A noite que deveria ser marcada por mobilização e diálogo terminou em violência contra a vereadora e ativista trans Benny Briolly, nesta terça-feira (19), no Plaza Shopping Niterói, na Região Metropolitana do Rio de Janeiro. Conhecida por sua atuação na defesa dos direitos da população trans, Benny relatou ter sido agredida dentro do centro comercial em um episódio que provocou indignação e preocupação.
Segundo relatos publicados pela própria vereadora nas redes sociais, ela tentou acessar o banheiro feminino do shopping quando foi surpreendida por um homem que a impediu de maneira agressiva. De acordo com as informações divulgadas, a situação saiu do controle rapidamente. O homem teria invadido o espaço e partido para a agressão física, em uma ação marcada por violência e constrangimento.
Benny afirmou que foi empurrada, atingida com spray de pimenta e sofreu impactos que a fizeram bater a cabeça. Ainda segundo sua assessoria, pessoas que estavam no local tentaram intervir durante o ataque. Após a agressão, a vereadora precisou ser socorrida e foi levada de ambulância para o Hospital Estadual Azevedo Lima.

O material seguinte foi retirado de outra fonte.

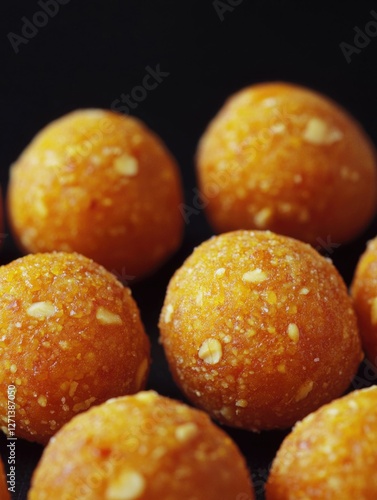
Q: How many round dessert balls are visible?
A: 7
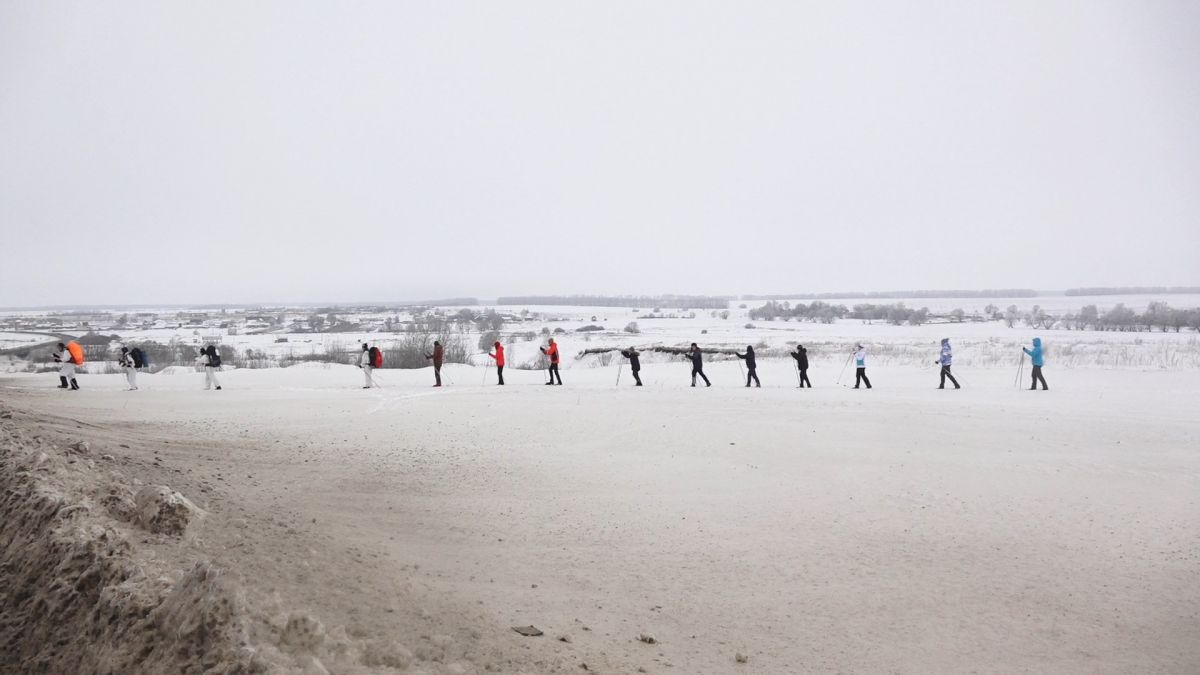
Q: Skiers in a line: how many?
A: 14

O caso ocorreu poucas horas depois de Benny anunciar a suspensão da Caravana Libera Meu Xixi, ato que vinha sendo organizado para denunciar a transfobia e reivindicar o direito de pessoas trans utilizarem banheiros de acordo com sua identidade de gênero. Conforme relatado pela vereadora, ela e sua equipe receberam mais de 400 ameaças, incluindo mensagens de morte e avisos sobre possíveis ataques armados.
Nas redes sociais, Benny explicou os motivos que levaram à suspensão do ato, mas reafirmou a continuidade da luta pelos direitos da população trans. “Fomos juradas de morte. Tudo por querermos dignidade”, escreveu.

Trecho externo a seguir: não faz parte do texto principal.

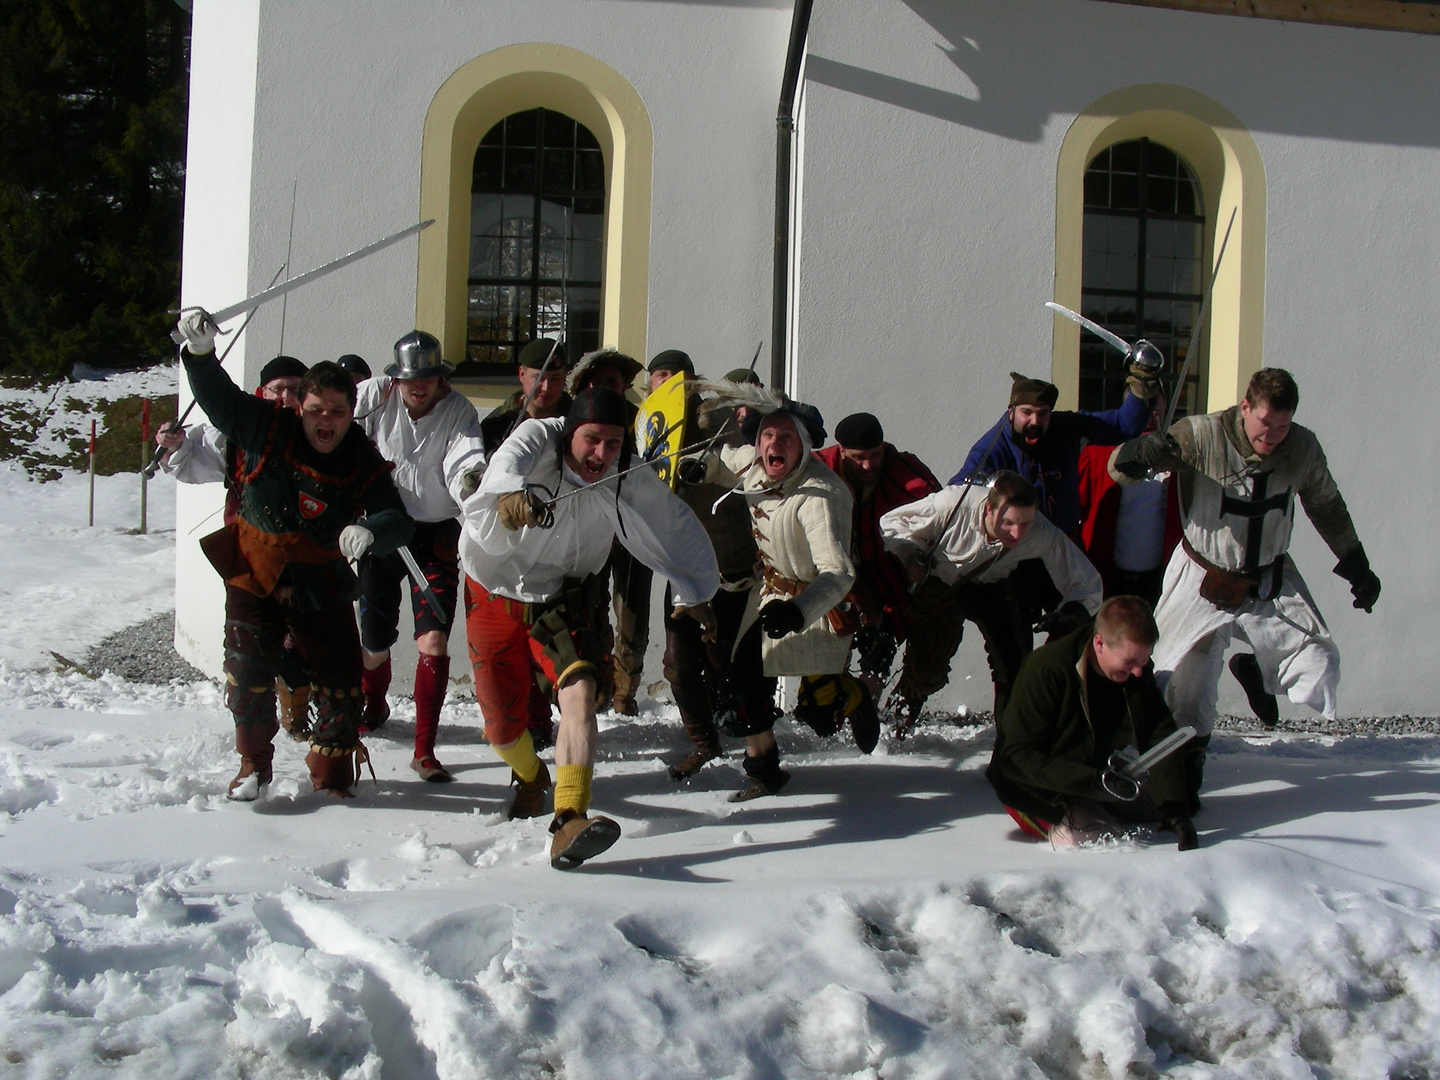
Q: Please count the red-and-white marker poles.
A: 2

Em outra publicação, ela detalhou o clima de tensão antes do episódio ocorrido no shopping. “Hoje era dia de estarmos juntas, ocupando o espaço público com coragem e dignidade na Caravana Libera Meu Xixi, no Plaza Shopping. Mas infelizmente recebemos diversas ameaças de morte, ameaças de agressão e até relatos de pessoas dizendo que levariam armas de fogo ao local”.
Mesmo após orientar apoiadores a deixarem o espaço, a vereadora decidiu entrar no shopping como um gesto simbólico de resistência. A decisão, porém, acabou sendo seguida por mais um episódio de violência que expõe os riscos enfrentados por pessoas trans no Brasil.